While I am waiting for that to happen, maybe I should start the process. Why don't I take a look at what I no longer need and just purge. I've done it before on a smaller scale. When the hall closet becomes so cluttered that it is absolutely unmanageable, I break out the giant Hefty bag and set about throwing away what I don't want. So why is it so difficult to do that with unwanted thoughts, old baggage, and bad habits? Again, I have no official credentials that give me a certified say here, but if we are allowing for the life experience credits I have accumulated, I have a theory. Number one, we are comfortable in that space. Like an old pair of jeans, we hang onto the "broken in" until it is no longer wearable. Secondly, we fail to take stock and take charge. When something exists in our world for a significant length of time, it eventually blends with the background of our life until it is no longer visible to us. It's still there though, and maybe it shouldn't be. You know what I mean -- you have something like that going on in your life right now. There is stuff that you no longer need rattling around in your closet.

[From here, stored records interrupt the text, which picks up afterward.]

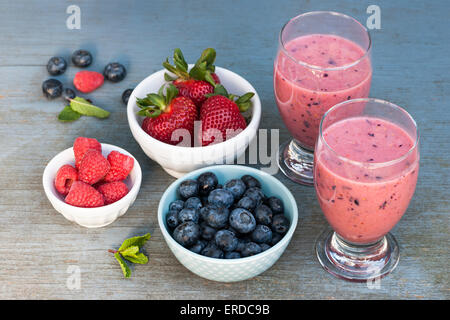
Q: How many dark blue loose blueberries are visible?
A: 6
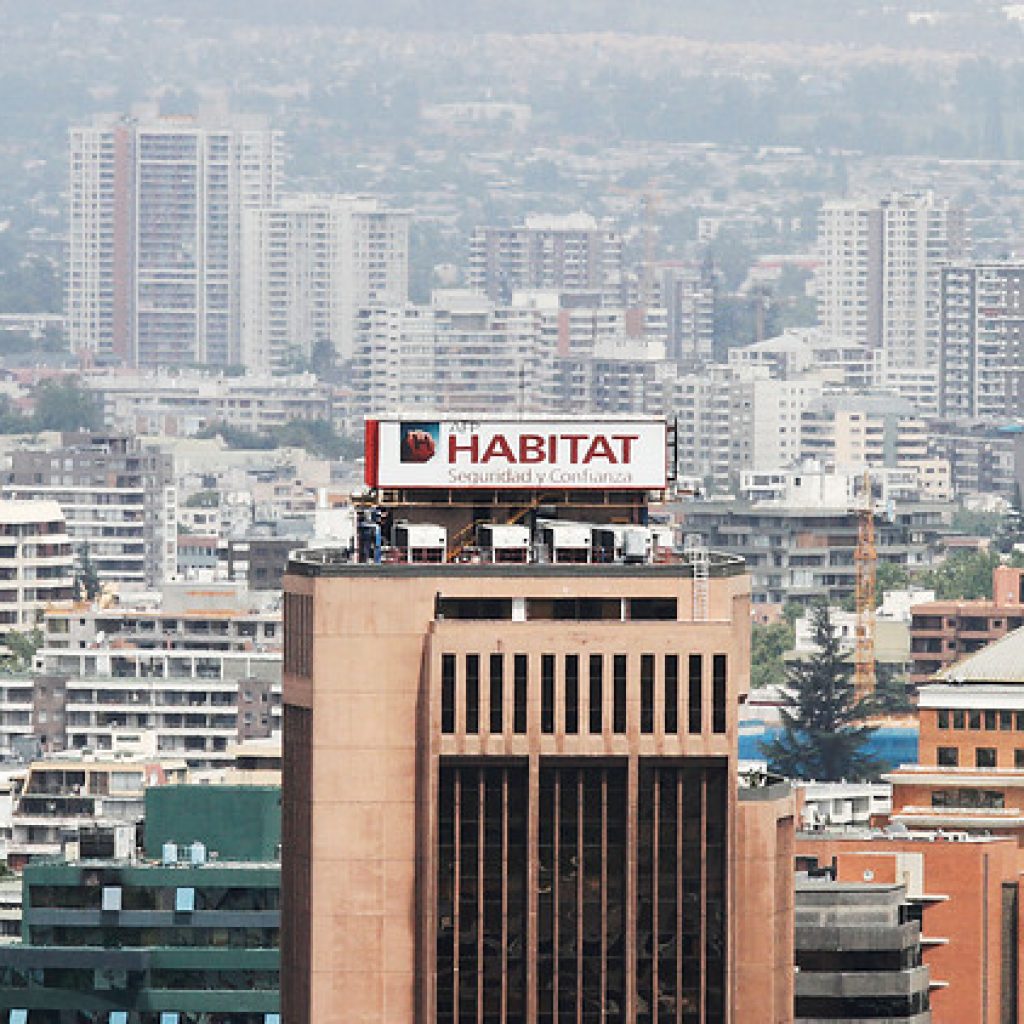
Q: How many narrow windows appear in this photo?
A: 12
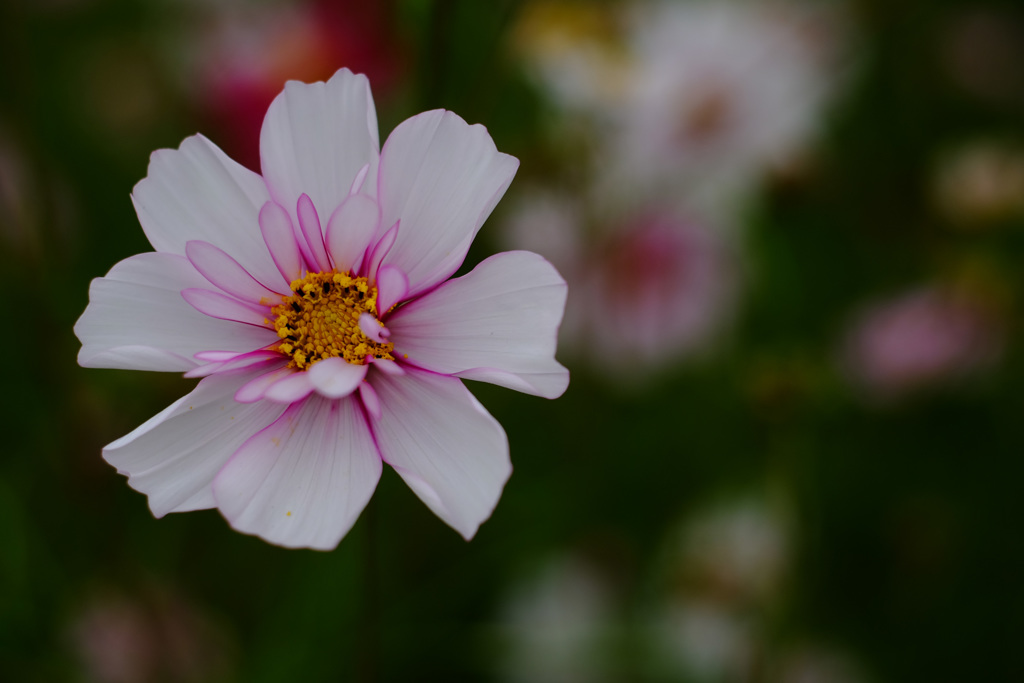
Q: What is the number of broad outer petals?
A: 8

So what if instead of closing your eyes to your junk, you sat with it, looked at it honestly, admitted you no longer needed it, and saw that it is you who is allowing its presence? You would come to realize that the clean up can only fall on you. Who else should decide for you what no longer fits? Stock taken, now take charge. Be responsible for your own mess and get busy. Grab the Hefty bag and start filling it. Be strong -- there shall be no holding on to anything that is not useful. Now tie the knot tightly and toss it to the curb!

Once the old stuff that was cluttering your life is gone, move into the 21st century. Today everything is digital, and we now have delete buttons. Your slate is clean. Stay on top of your junk, and when something shows up in your life that does not serve you, see it for what it is. Junk. Press the delete button and send it on its way.

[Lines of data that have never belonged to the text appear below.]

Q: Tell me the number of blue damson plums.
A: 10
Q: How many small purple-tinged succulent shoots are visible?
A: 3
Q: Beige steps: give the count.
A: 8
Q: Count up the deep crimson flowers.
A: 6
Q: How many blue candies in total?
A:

Dr. Martha MacGuffie, the woman whose life I wrote about in A Wondrous Journey: A Small Book With Big Lessons, answered a question I posed to her perfectly. When I asked her how she had managed to push aside self-doubt, negative comments, and the societal boundaries of her day to become a surgeon -- at a time when women were rarely having careers -- she answered, "I just decided." Despite the fact that she was in her late 80s when I asked her that question, and technology was not her thing, I have no doubt that she knew about delete buttons.